Des camions fictifs pour payer les pots-de-vin
Un entrepreneur raconte comment il versait son dû au parti de Gilles Vaillancourt
Des voyages de camion inventés de toutes pièces ont servi à payer des pots-de-vin pour le parti de l’ex-maire de Laval Gilles Vaillancourt, selon un ancien dirigeant d’une firme de construction.
Hier, au procès de l’entrepreneur Tony Accurso, l’ex-directeur régional de Sintra Nicolas Théberge a expliqué l’astucieux stratagème qu’il utilisait afin de se procurer de l’argent comptant.
Les billets de banque servaient à payer la ristourne de 2 % exigée aux entreprises, dont Sintra, qui obtenaient des contrats « arrangés » auprès de la Ville de Laval.
Nicolas Théberge a raconté avoir conclu une entente avec Gilles Gauthier, le propriétaire d’une entreprise de camionnage avec laquelle il faisait régulièrement affaire pour la manutention de pierre.
Gauthier savait que Théberge avait besoin d’argent comptant, et lui aurait proposé d’utiliser des fausses factures de son entreprise, a expliqué l’ex-directeur de Sintra.
Théberge avoue qu’en 2005 et 2006, il a donc signé de nombreux bons de commande fictifs pour du transport par camion. Selon lui, Gauthier encaissait les chèques faits par Sintra, gardait 20 % et lui remettait le reste, soit 80 %, en liquide.
« Un camion, ça coûte 1000 $ par jour. Moins le 20 %, c’est 800 $ d’argent comptant que ça peut ramener, un camion, en une journée », a décrit Nicolas Théberge devant le juge James Brunton et les 12 membres du jury.
LE BUTIN EN LIEU SÛR
Théberge raconte avoir accumulé tellement d’argent comptant qu’il a dû louer deux coffrets sur le boulevard des Laurentides pour garder le butin en lieu sûr. Dès qu’il a pu le faire, il a rencontré Roger Desbois, ingénieur chez Tecsult, pour lui remettre le liquide. « C’était au moins 125 000 $, a raconté Théberge à propos de la première remise.
Selon la poursuite, Desbois était un des « collecteurs » pour le parti du maire Vaillancourt.
Gilles Gauthier et deux de ses entreprises ont été épinglés en 2013 par Revenu Québec, qui leur a décerné 672 chefs d’accusation assortis d’amendes de 4 millions $.
Hier, le prédécesseur de Théberge chez Sintra, Mario Desrochers, a lui aussi confirmé sous serment le trucage des contrats publics et le versement d’une ristourne en argent comptant à Laval, au temps de Gilles Vaillancourt.
CONTRATS ARRANGÉS
Mario Desrochers a affirmé qu’entre 2001 et 2005, il avait rencontré jusqu’à une vingtaine de fois Claude De Guise, ex-directeur de l’ingénierie à la ville de Laval. Ce dernier lui annonçait quels contrats obtiendrait son entreprise, avant même la fermeture des appels d’offres.
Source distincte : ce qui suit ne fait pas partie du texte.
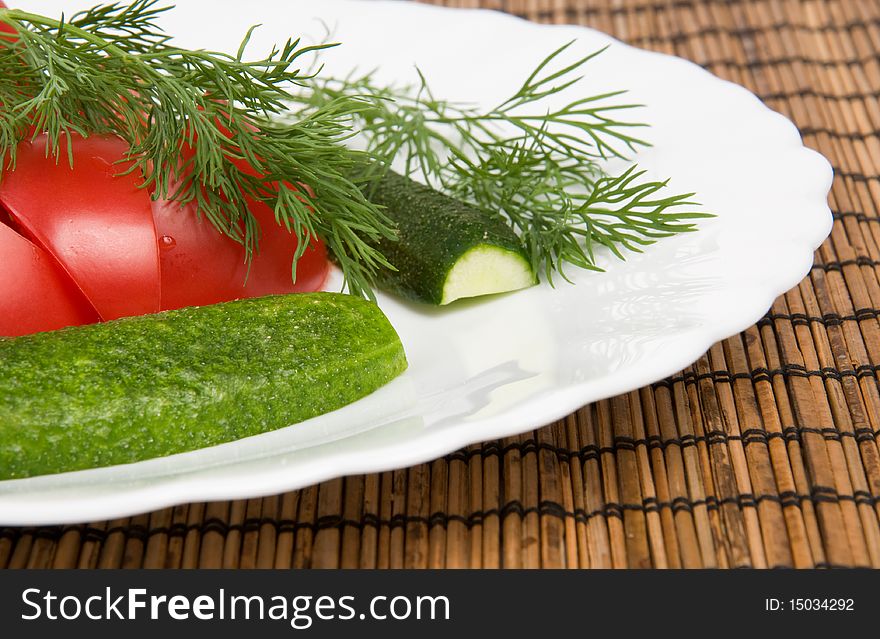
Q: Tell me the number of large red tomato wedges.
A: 3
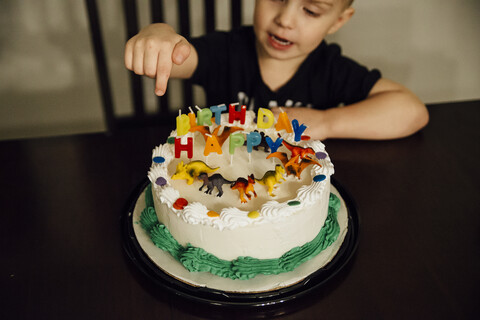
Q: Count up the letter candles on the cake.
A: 13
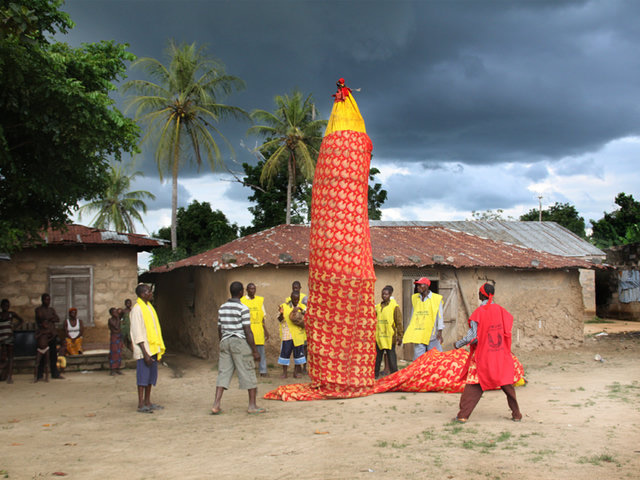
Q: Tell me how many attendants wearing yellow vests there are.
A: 6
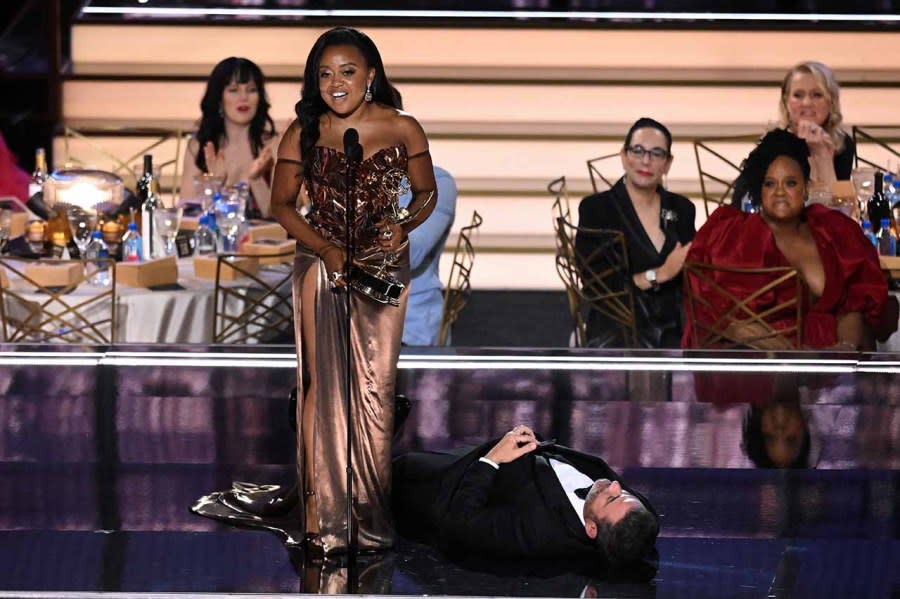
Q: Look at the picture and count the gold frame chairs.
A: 10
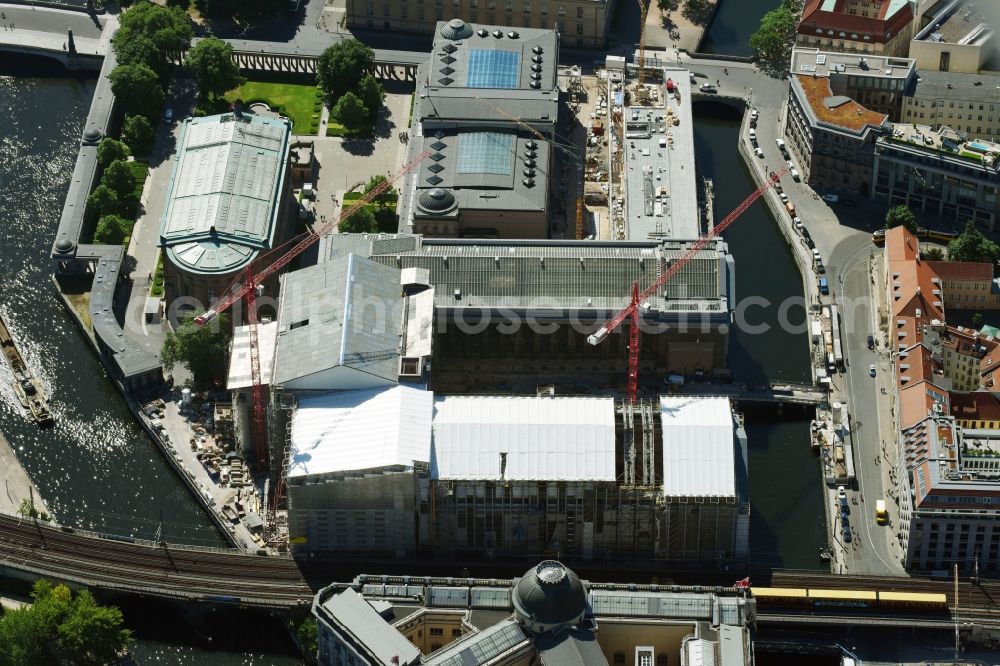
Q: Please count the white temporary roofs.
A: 3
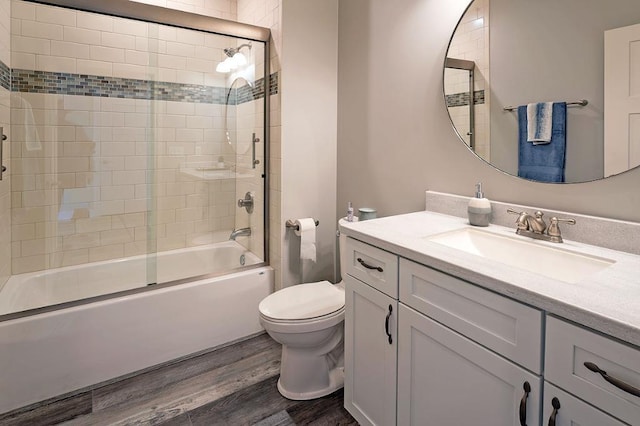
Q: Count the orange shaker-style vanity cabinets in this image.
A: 0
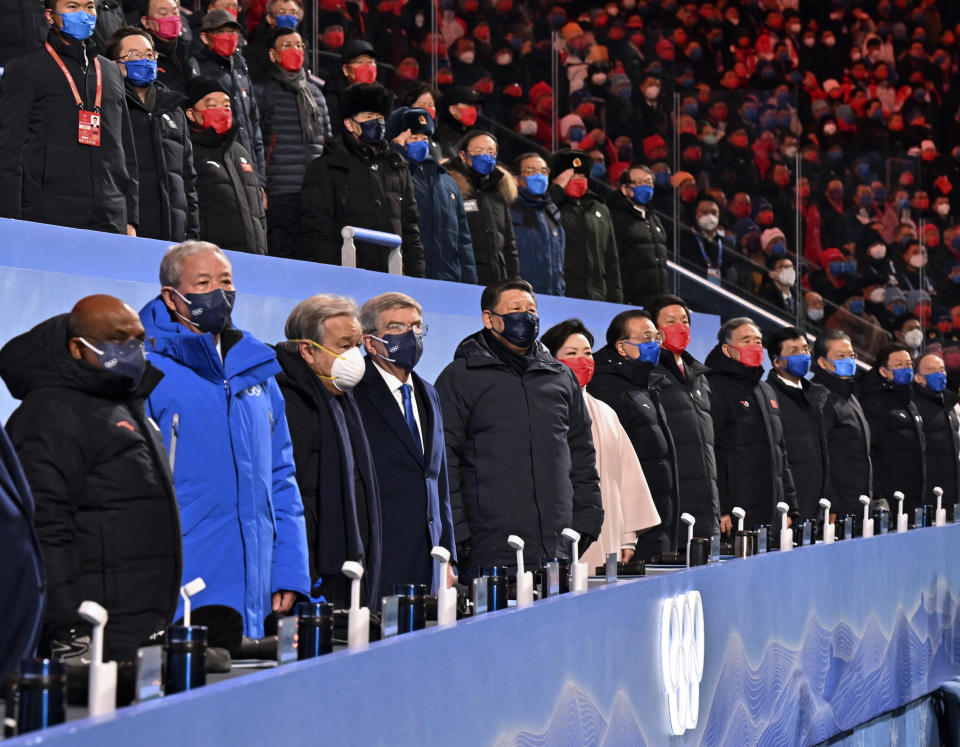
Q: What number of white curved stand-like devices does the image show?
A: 13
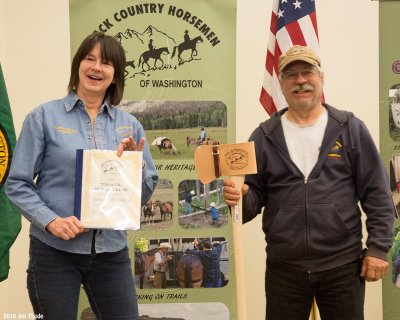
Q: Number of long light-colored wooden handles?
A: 1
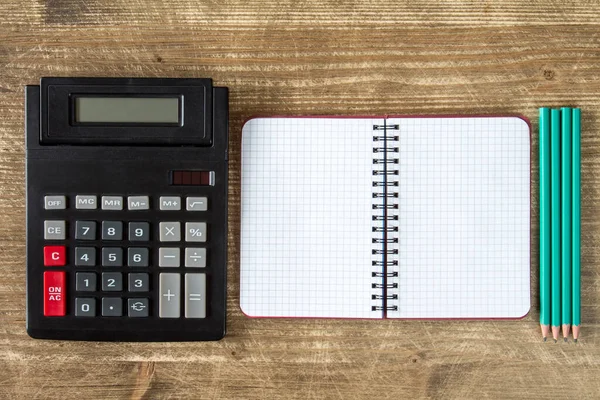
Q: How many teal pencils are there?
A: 4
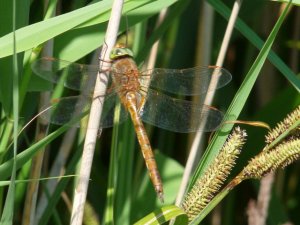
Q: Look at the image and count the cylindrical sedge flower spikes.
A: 3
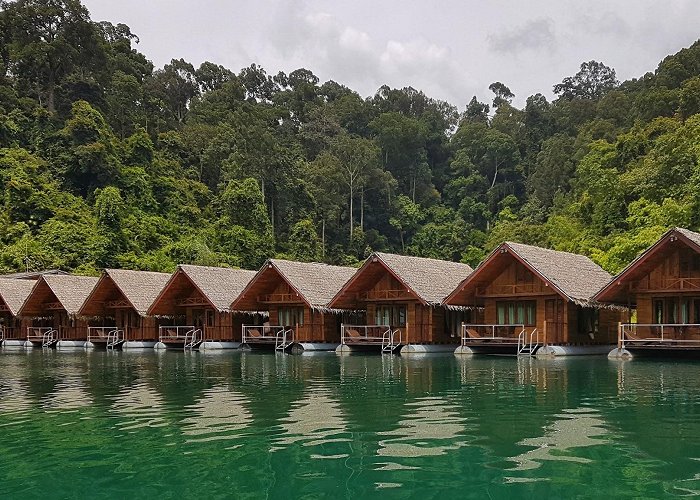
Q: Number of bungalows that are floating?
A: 8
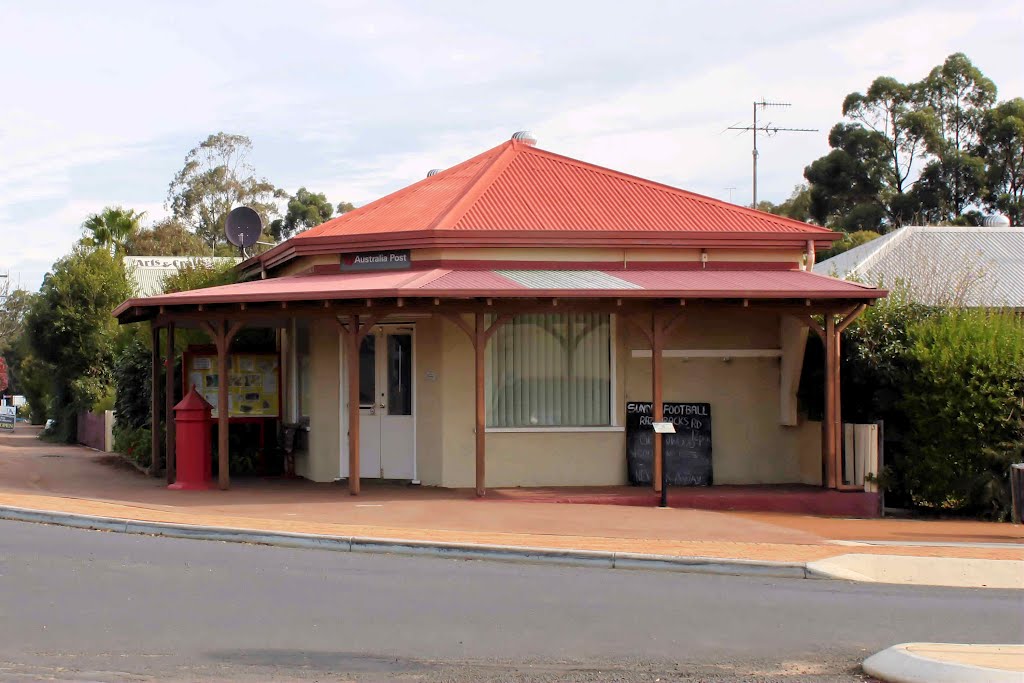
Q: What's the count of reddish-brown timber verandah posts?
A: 7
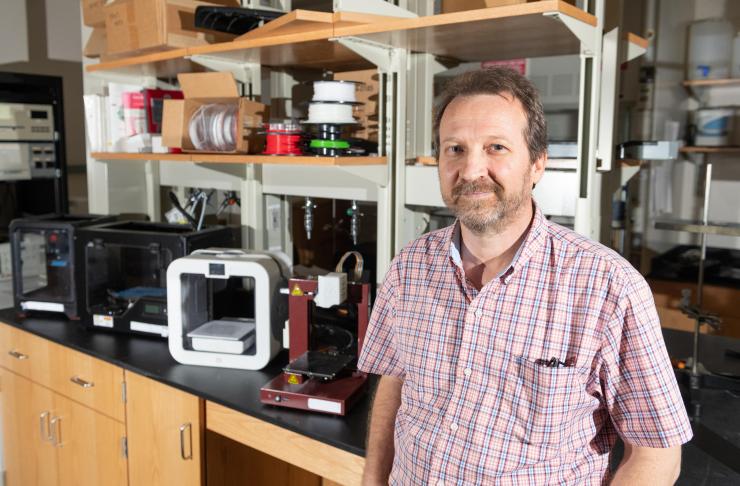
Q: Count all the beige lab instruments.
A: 2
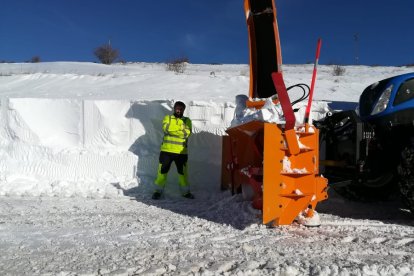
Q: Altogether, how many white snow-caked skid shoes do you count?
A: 1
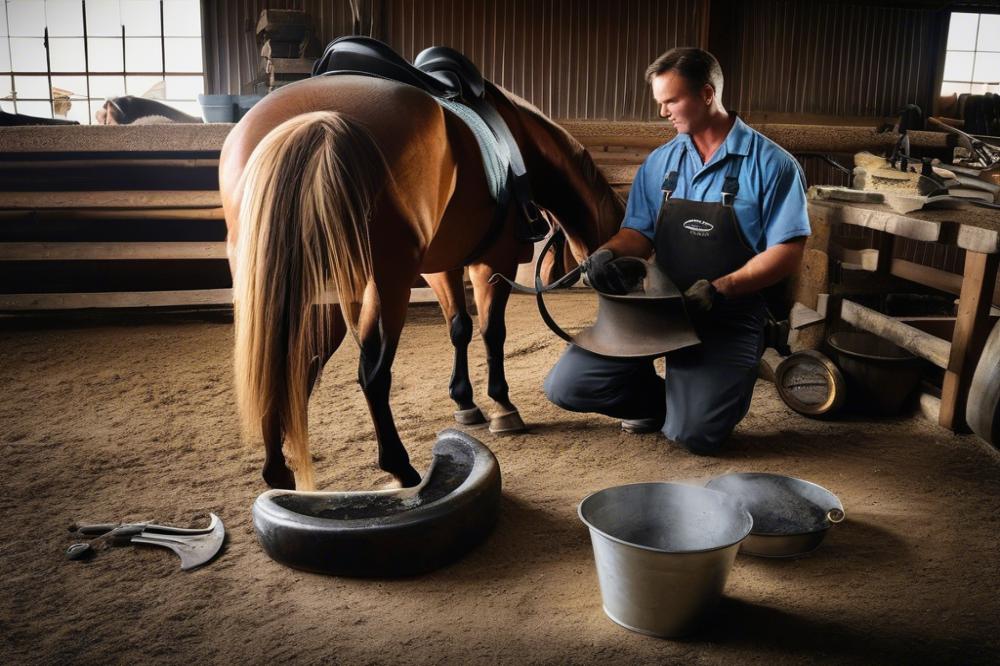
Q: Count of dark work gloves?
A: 2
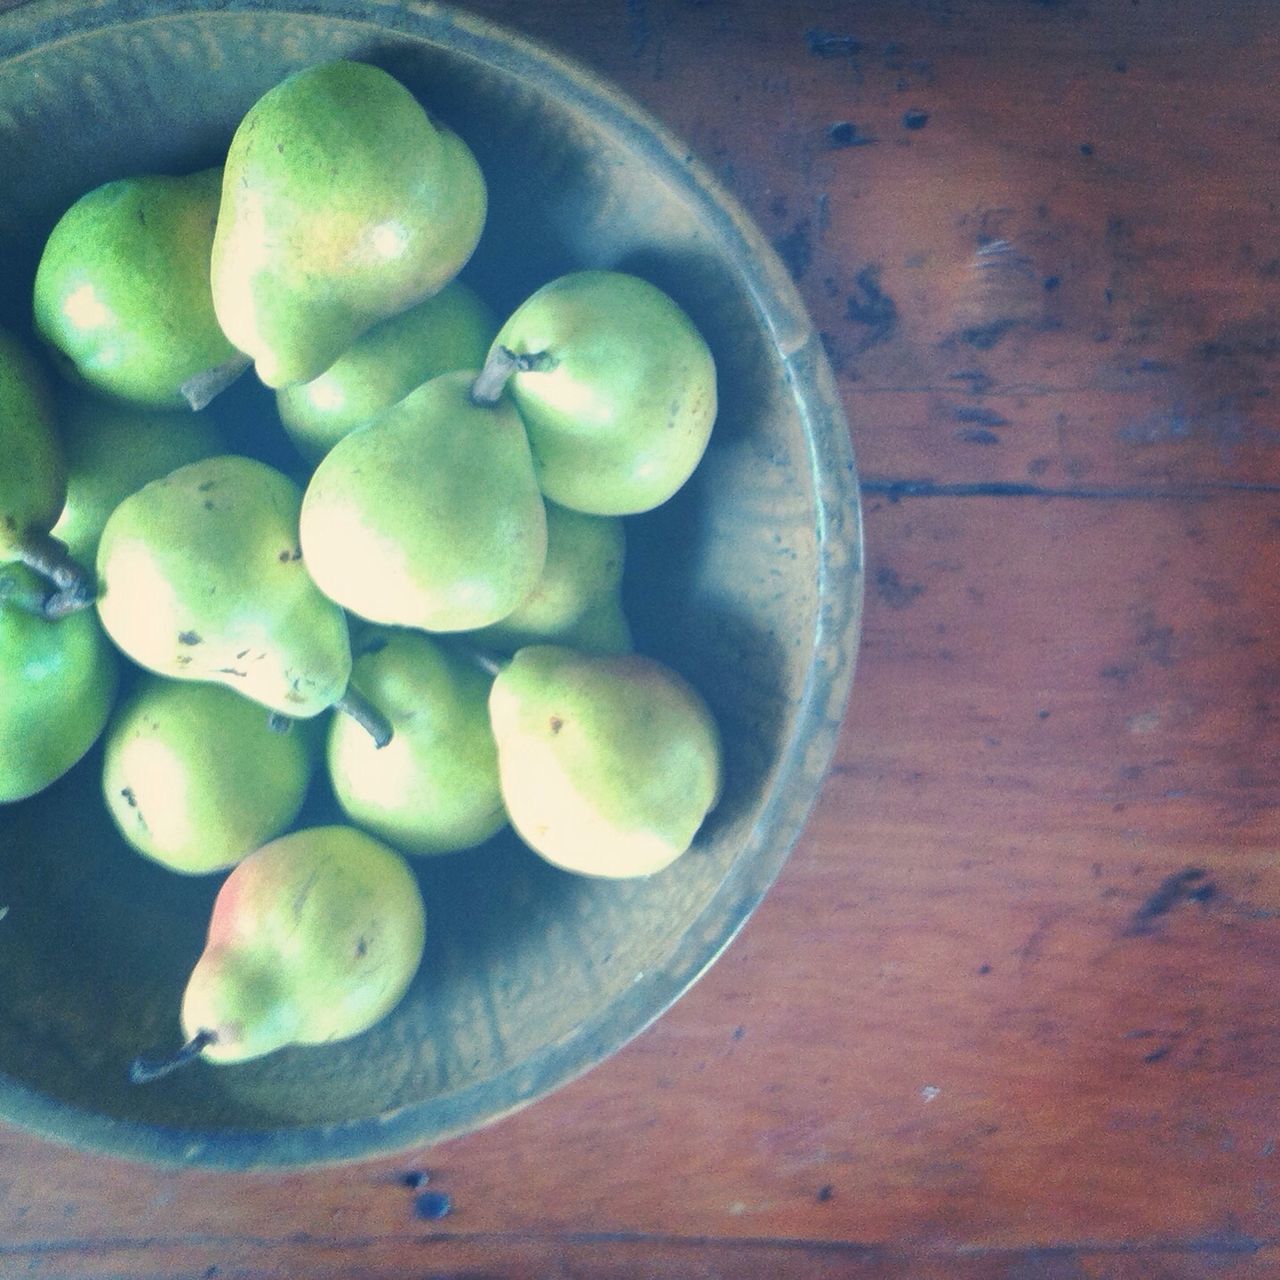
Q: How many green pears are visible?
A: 14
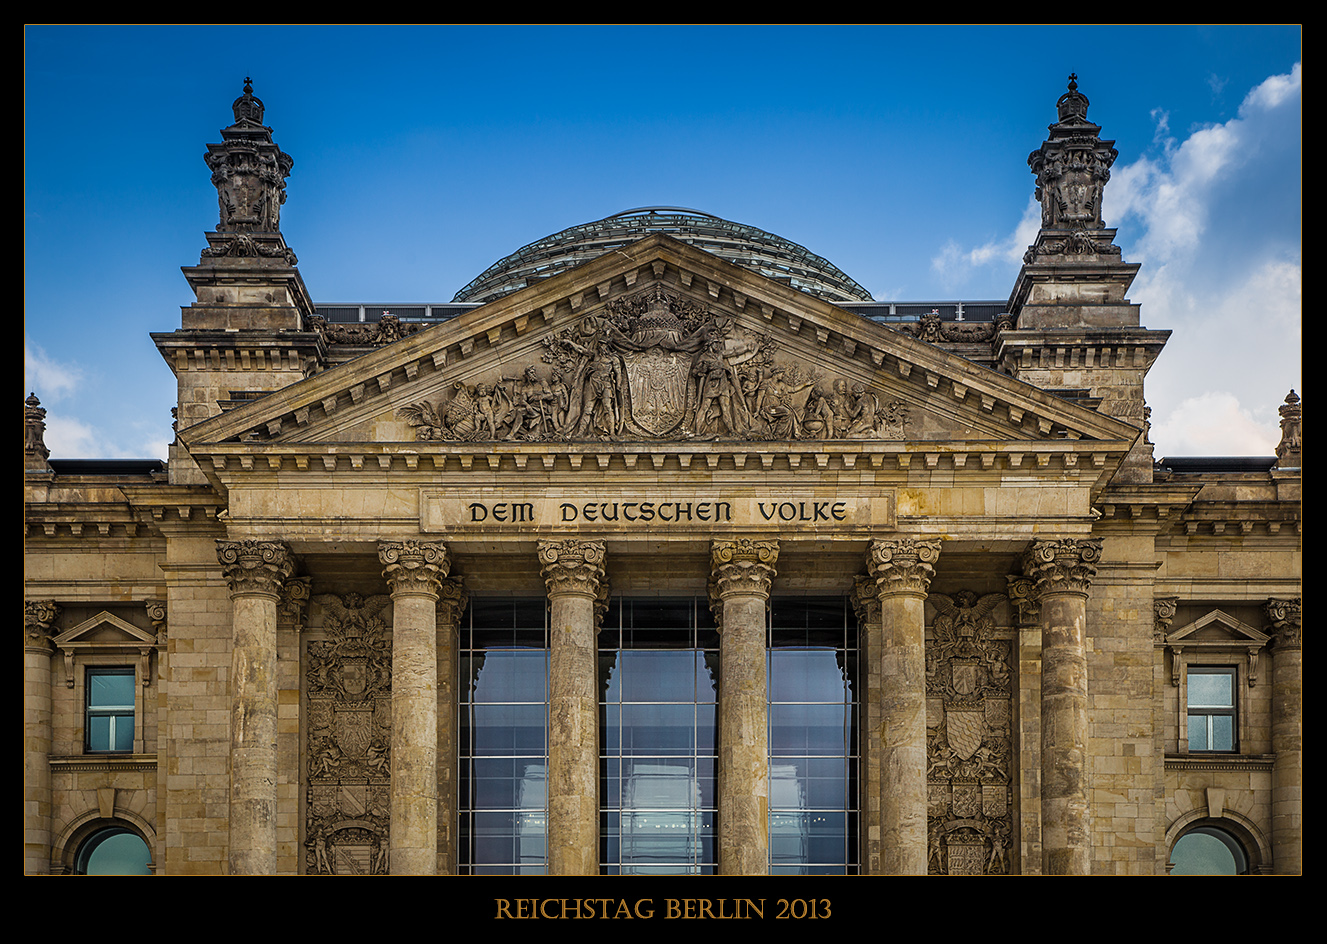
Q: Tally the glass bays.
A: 3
« La plupart du temps, [les contrats] étaient organisés », a décrit le témoin.
Selon la Couronne, Tony Accurso, 66 ans, faisait partie du cartel des entrepreneurs. Il a été arrêté en 2013 tout comme 36 autres personnes, dont l’ex-maire Vaillancourt, et a plaidé non coupable.
Hier: Les entrepreneurs Mario Desrochers et Nicolas Théberge ont confirmé la collusion. Aujourd’hui : Nicolas Théberge poursuit son témoignage.